## PROBLEM DETAILS
Gather the lines below that include the string "find", copying each in full.

## GIVEN DATA

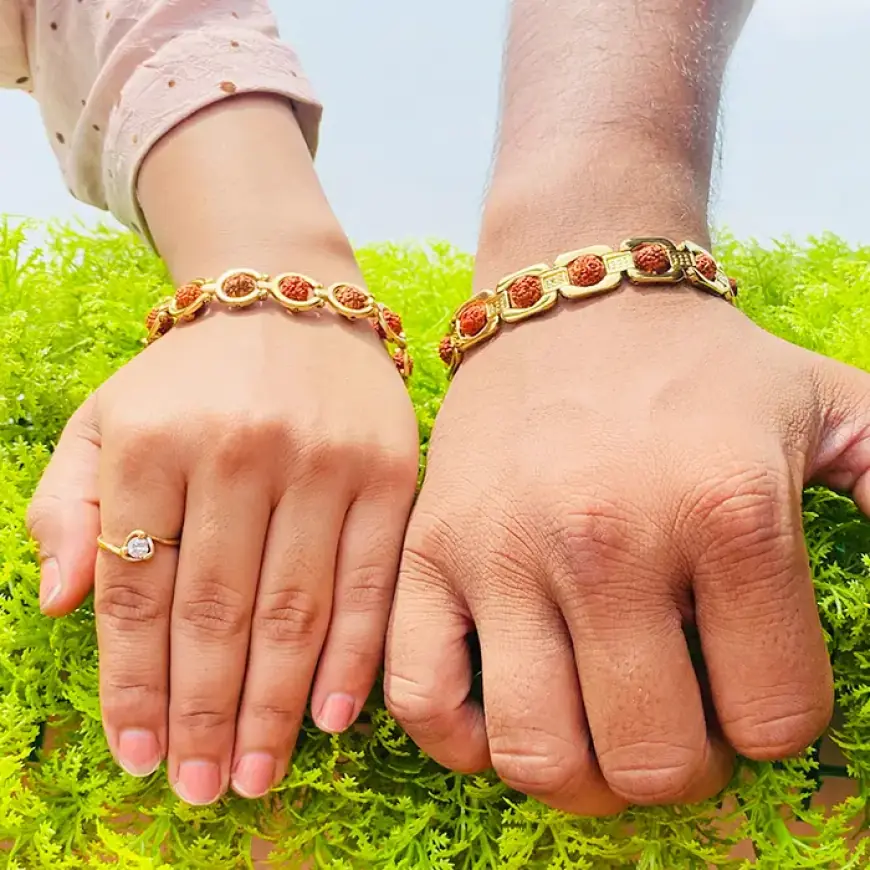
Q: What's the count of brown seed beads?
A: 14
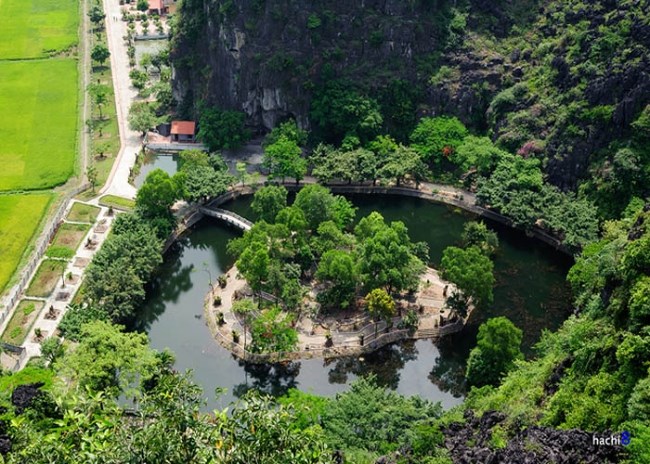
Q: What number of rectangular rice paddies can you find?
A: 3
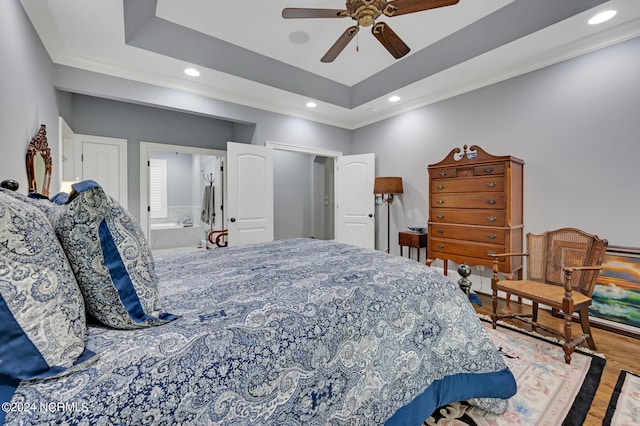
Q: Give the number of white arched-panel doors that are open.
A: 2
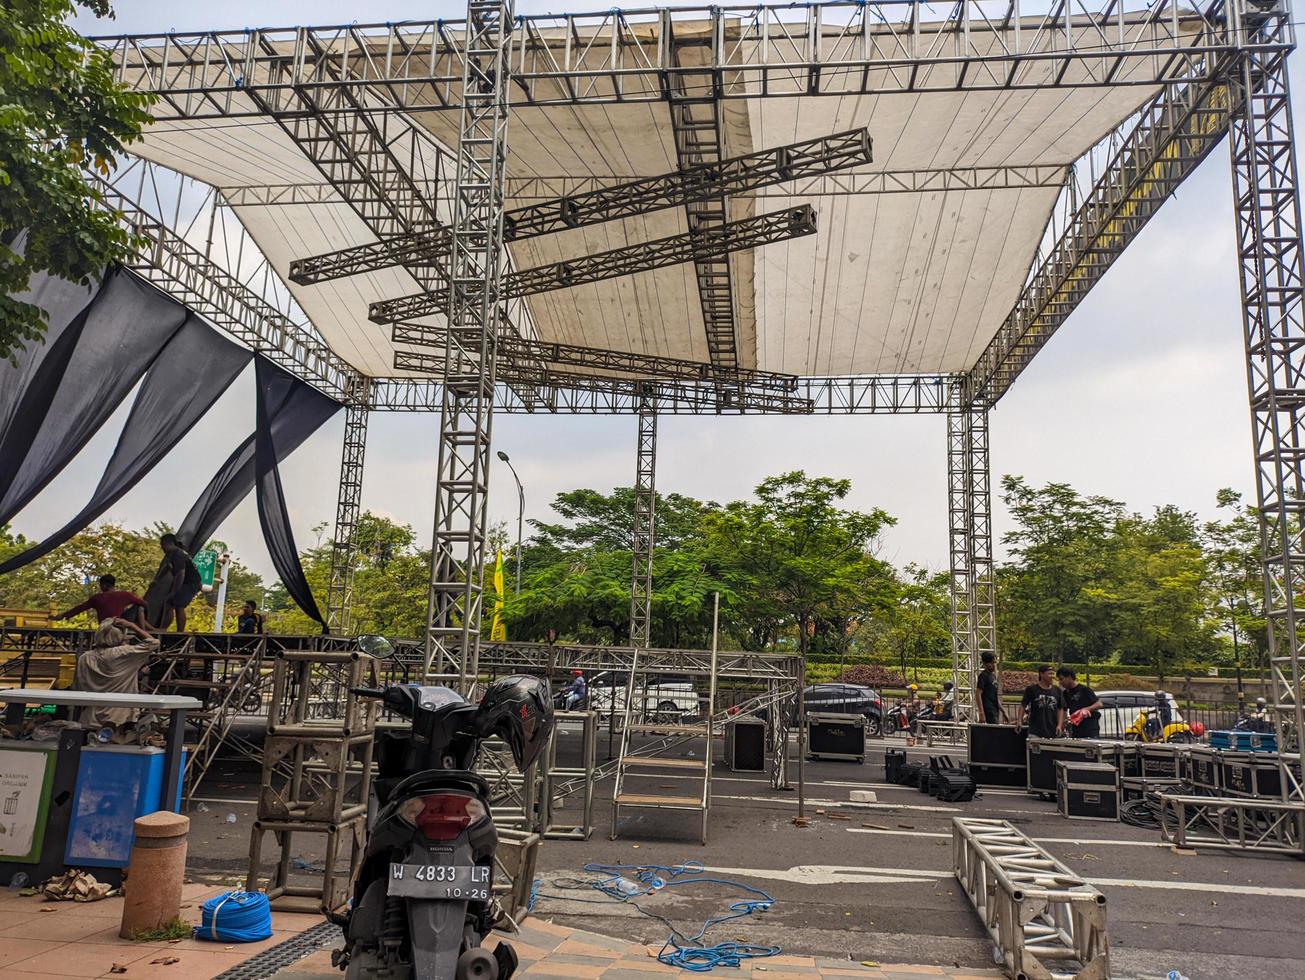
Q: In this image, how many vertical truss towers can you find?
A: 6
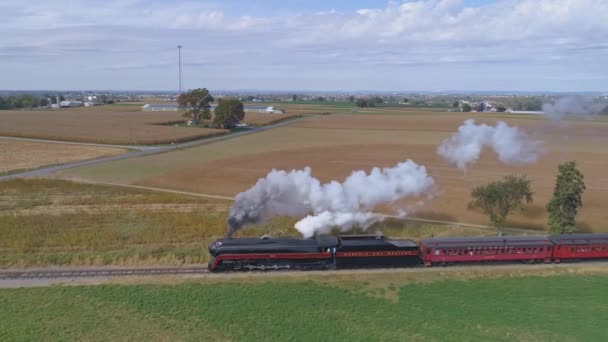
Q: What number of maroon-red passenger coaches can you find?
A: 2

## TASK RESULT
Q: What number of rectangular rice paddies can you find?
Q: In this image, how many vertical truss towers can you find?
Q: What number of maroon-red passenger coaches can you find?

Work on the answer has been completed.